> Source data:
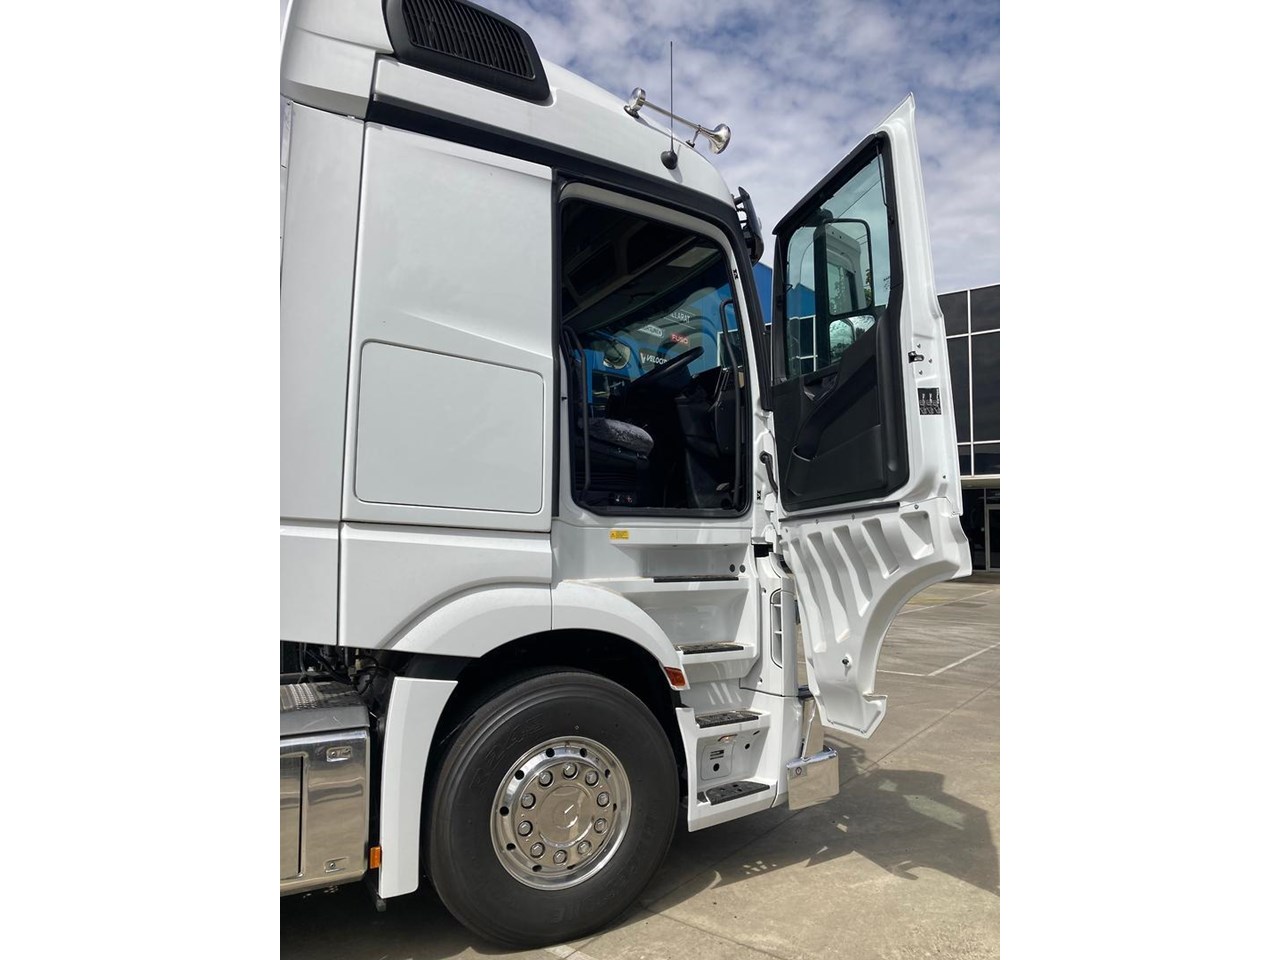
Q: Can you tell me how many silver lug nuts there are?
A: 10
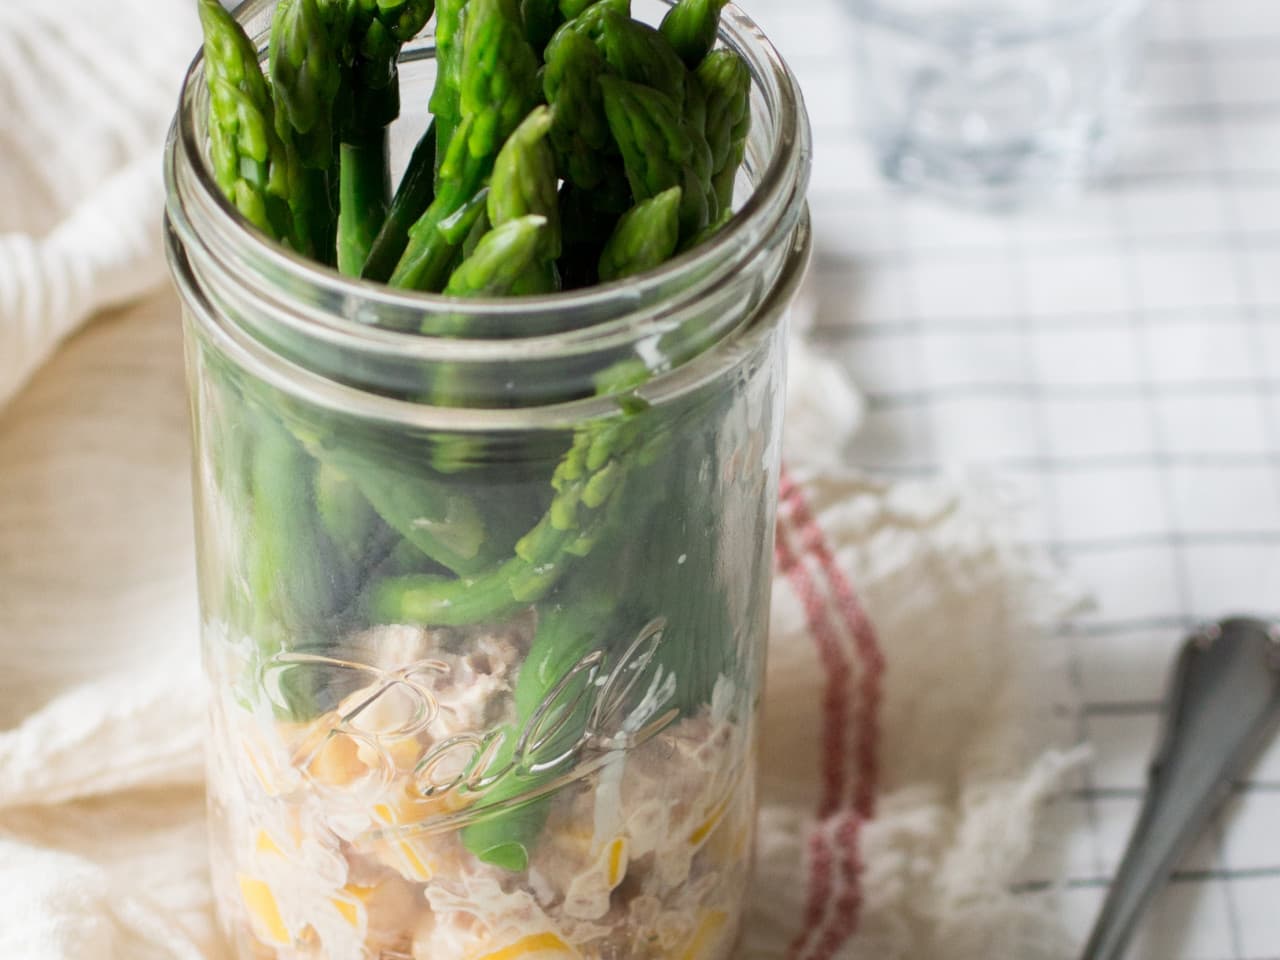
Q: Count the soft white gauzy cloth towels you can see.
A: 1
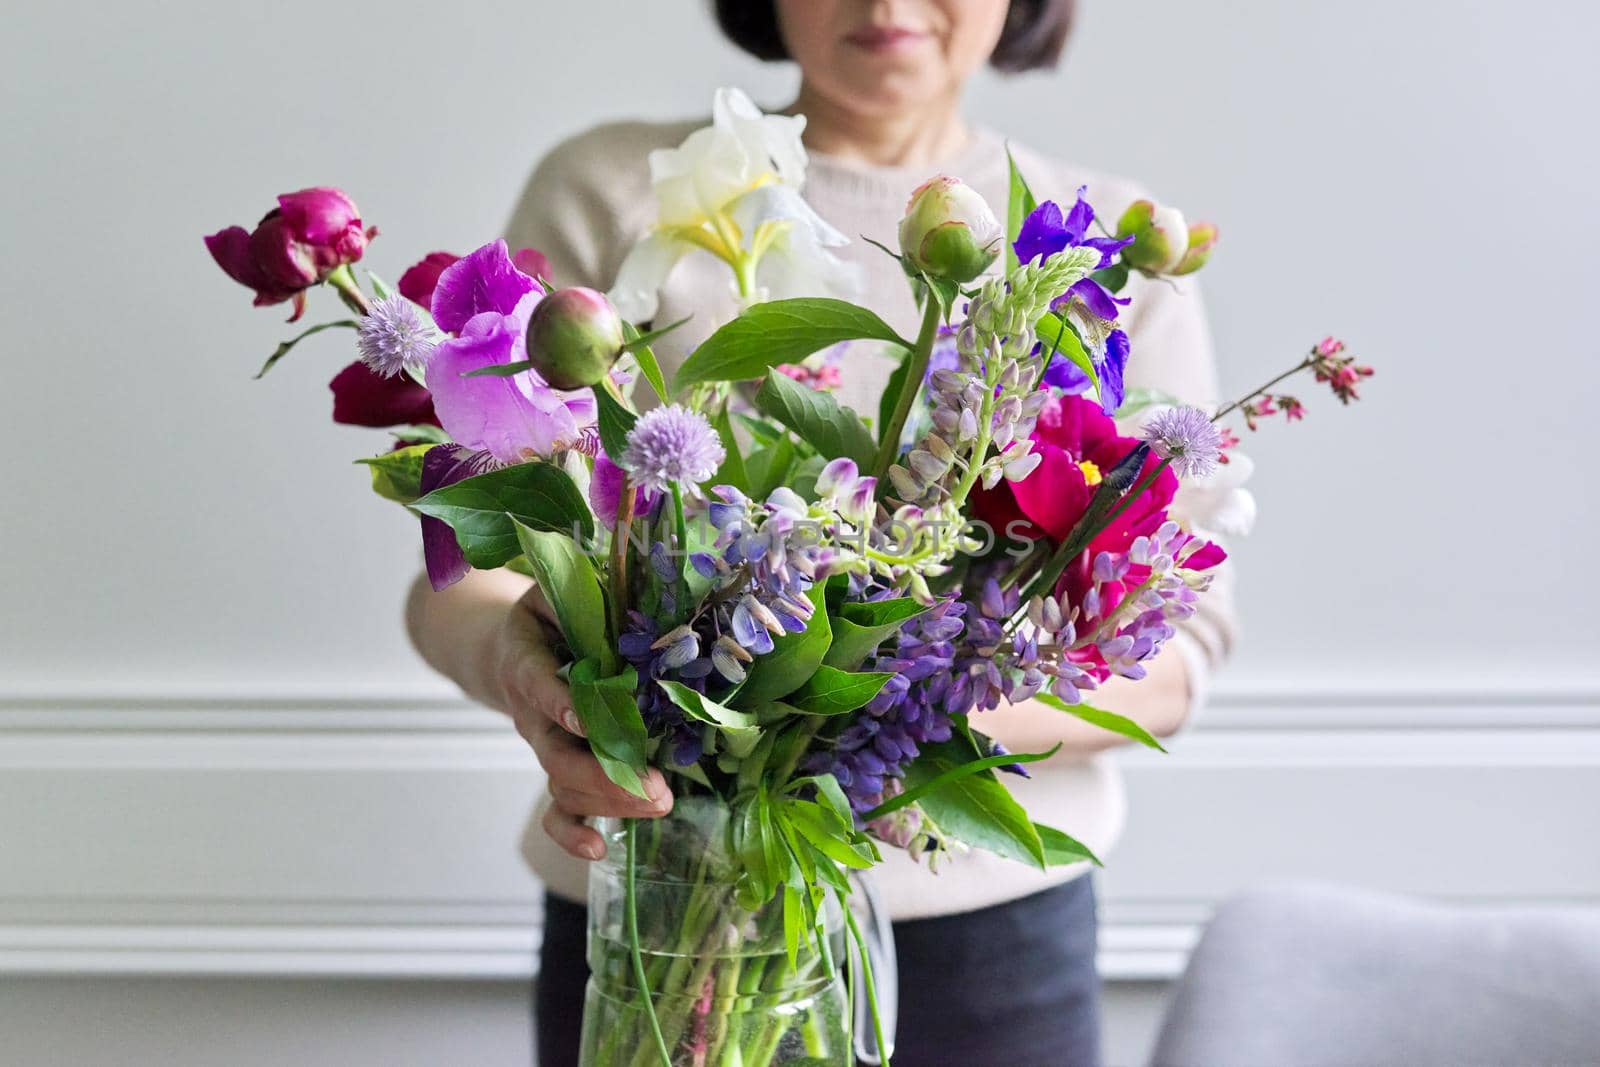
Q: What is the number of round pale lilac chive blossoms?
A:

> Exercise brief:
The answer must match the entries above line for line, with the pictures dropped.

> Written answer:
Q: Can you tell me how many silver lug nuts there are?
A: 10
Q: Count the soft white gauzy cloth towels you can see.
A: 1
Q: What is the number of round pale lilac chive blossoms?
A:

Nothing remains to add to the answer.